Provea asumió el caso el 20.02.98 por petición de sus familiares y ante la violación por parte del Estado venezolano de sus derechos y garantías fundamentales.

El día 26.02.98 la embajada de Perú en Venezuela comunicó formalmente al gobierno venezolano la solicitud de extradición y la detención preventiva. La extradición se produce haciendo caso omiso del recurso de amparo constitucional interpuesto contra la sentencia de la Sala Penal que acordara la extradición. Dicho recurso fue introducido el 19.06.98 ante la Sala Plena de la Corte Suprema de Justicia. Este recurso había sido interpuesto por violación a: 1. La garantía de no-devolución, como una garantía constitucional inherente a la persona humana y que adquiere carácter constitucional en virtud del artículo 50 de la Constitución. 2. La garantía a un debido proceso, consagrada en la Constitución Nacional y en tratados internacionales.

Núñez Chipana solicitó asilo político el viernes 27.02.98. al Oficial de más alto rango de guardia en la sede de ese organismo. Al día siguiente sus abogados intentaron que ella firmara la petición por escrito de asilo sin embargo los funcionarios de la DISIP le impidieron suscribir ese documento así como poder para sus abogados. La solicitud al Estado venezolano para que le otorgara asilo o refugio se fundamentó en su condición de perseguida por razones políticas y el peligro que corría su vida e integridad personal al ser devuelta al Perú.

En fecha 30.04.98 Provea elevó ante el Comité de las Naciones Unidas Contra la Tortura una denuncia contra el Estado venezolano por violación del artículo 3 de la Convención Internacional Contra la Tortura y otros Tratos Crueles, Inhumanos o Degradantes. El 11.05.98 el Comité mediante comunicación de la Secretaría con sede en Ginebra adoptó una medida preventiva y solicitó al Estado venezolano abstenerse de expulsar o extraditar a la señora Núñez Chipana a Perú mientras la comunicación esté siendo considerada por el Comité.

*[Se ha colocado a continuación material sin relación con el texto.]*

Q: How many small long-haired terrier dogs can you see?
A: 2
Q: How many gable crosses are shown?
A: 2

También ante la Comisión Interamericana de Derechos Humanos (CIDH) Provea cursó una denuncia contra el Estado venezolano por este caso. El 23.12.98, se demandó al Estado por violar los artículos 8, 22 y 24 de la Convención Americana sobre Derechos Humanos.

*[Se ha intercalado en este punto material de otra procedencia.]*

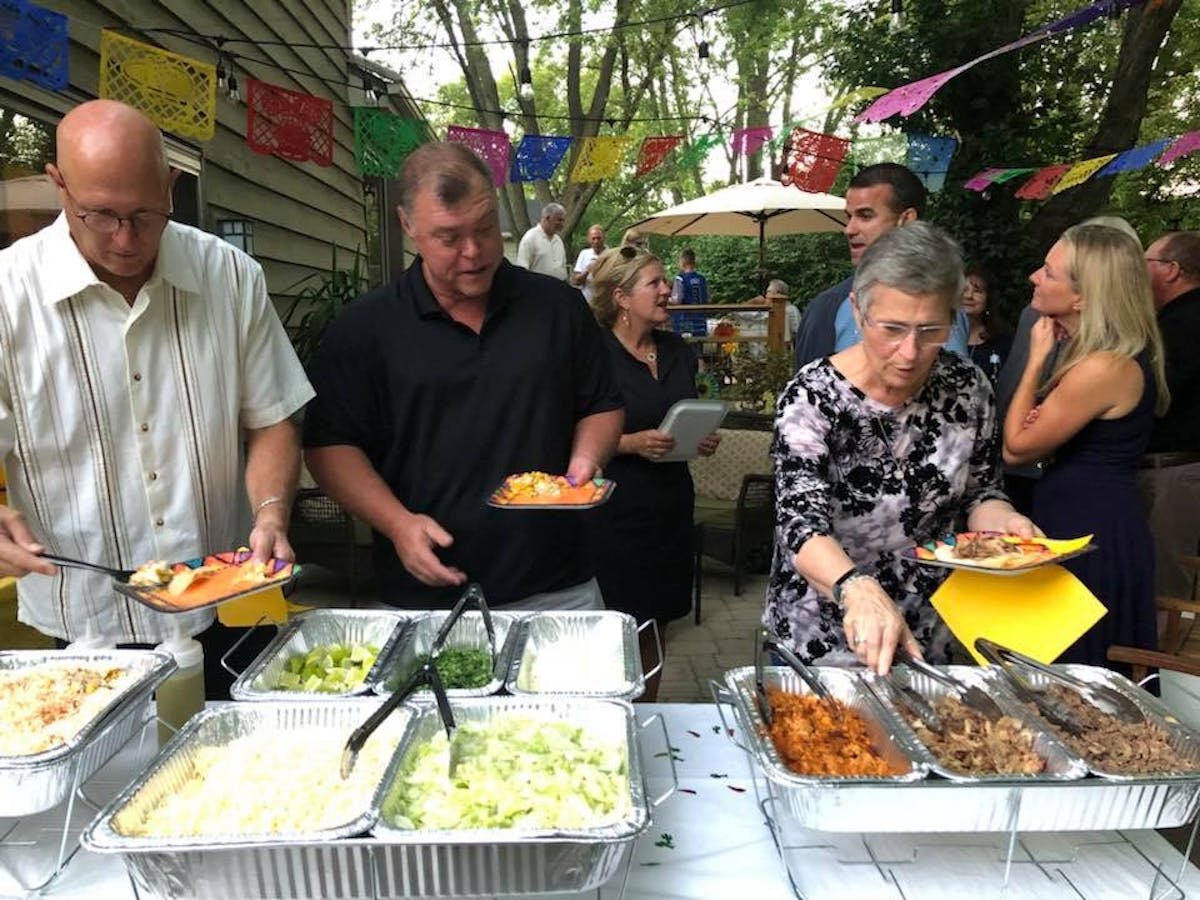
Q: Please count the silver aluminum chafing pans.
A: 9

El 17.08.99 el Gobierno Nacional dio respuesta a la denuncia interpuesta por Provea. La Comisión concedió a Provea un lapso de treinta (30) días continuos para realizar observaciones a la respuesta del Estado venezolano. El 17.09.99, Provea presentó sus observaciones. La Comisión transmitió, el 13.10.99, al Estado venezolano el texto de las observaciones hechas por Provea. Terminadas las réplicas y contraréplicas aún se espera que la Comisión presente su Informe. El caso se registra en la Comisión bajo el número: 12.103.

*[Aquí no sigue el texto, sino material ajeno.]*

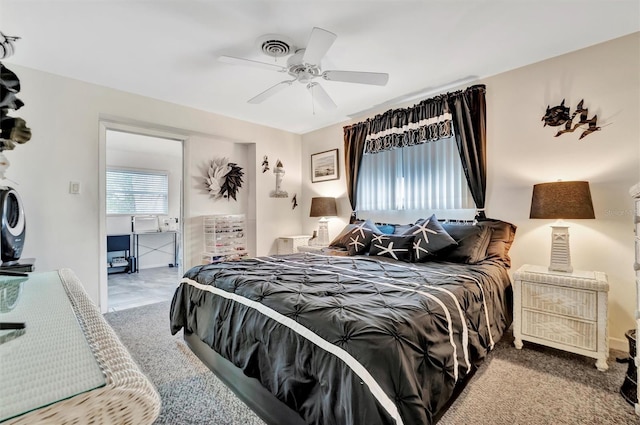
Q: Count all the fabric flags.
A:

Pese a las observaciones, críticas y exhortaciones realizadas en varias oportunidades por Provea contra el injustificado retardo procesal en el que la CIDH mantiene este caso, el proceso sigue su curso lento en Perú, donde espera por un nuevo juicio ante la Corte Suprema de Justicia de ese país, luego que fuera anulado el juicio que se le efectuó con fiscales sin rostro y que la condenó a 30 años de prisión.

Provea, a pesar de la extradición, ha mantenido contacto permanente con los familiares de Cecilia Núñez para conocer de su integridad personal e igualmente ha mantenido comunicación frecuente con organizaciones de derechos humanos del Perú y con la propia ciudadana Cecilia Núñez Chipana.